Young-rags-to-mature-riches memoir by broker and motivational speaker Gardner.
Born and raised in the Milwaukee ghetto, the author pulled himself up from considerable disadvantage. He was fatherless, and his adored mother wasn’t always around; once, as a child, he spied her at a family funeral accompanied by a prison guard. When beautiful, evanescent Moms was there, Chris also had to deal with Freddie “I ain’t your goddamn daddy!” Triplett, one of the meanest stepfathers in recent literature. Chris did “the dozens” with the homies, boosted a bit and in the course of youthful adventure was raped. His heroes were Miles Davis, James Brown and Muhammad Ali. Meanwhile, at the behest of Moms, he developed a fondness for reading. He joined the Navy and became a medic (preparing badass Marines for proctology), and a proficient lab technician. Moving up in San Francisco, married and then divorced, he sold medical supplies. He was recruited as a trainee at Dean Witter just around the time he became a homeless single father. All his belongings in a shopping cart, Gardner sometimes slept with his young son at the office (apparently undiscovered by the night cleaning crew).
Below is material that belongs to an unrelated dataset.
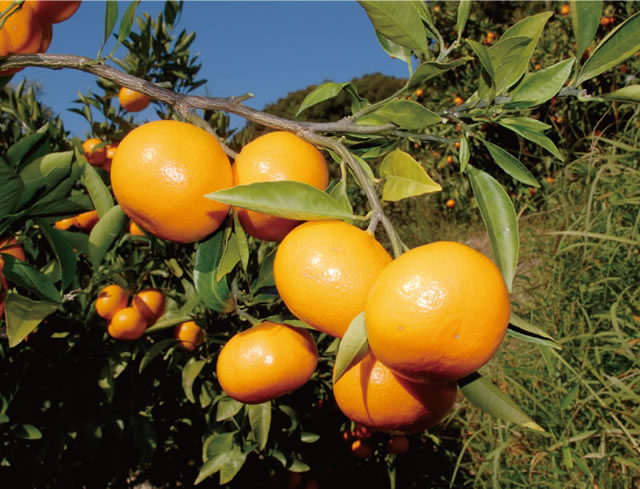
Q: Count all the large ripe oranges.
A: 6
The two also frequently bedded down in a public restroom. After Gardner’s talents were finally appreciated by the firm of Bear Stearns, his American Dream became real. He got the cool duds, hot car and fine ladies so coveted from afar back in the day. He even had a meeting with Nelson Mandela. Through it all, he remained a prideful parent. His own no-daddy blues are gone now.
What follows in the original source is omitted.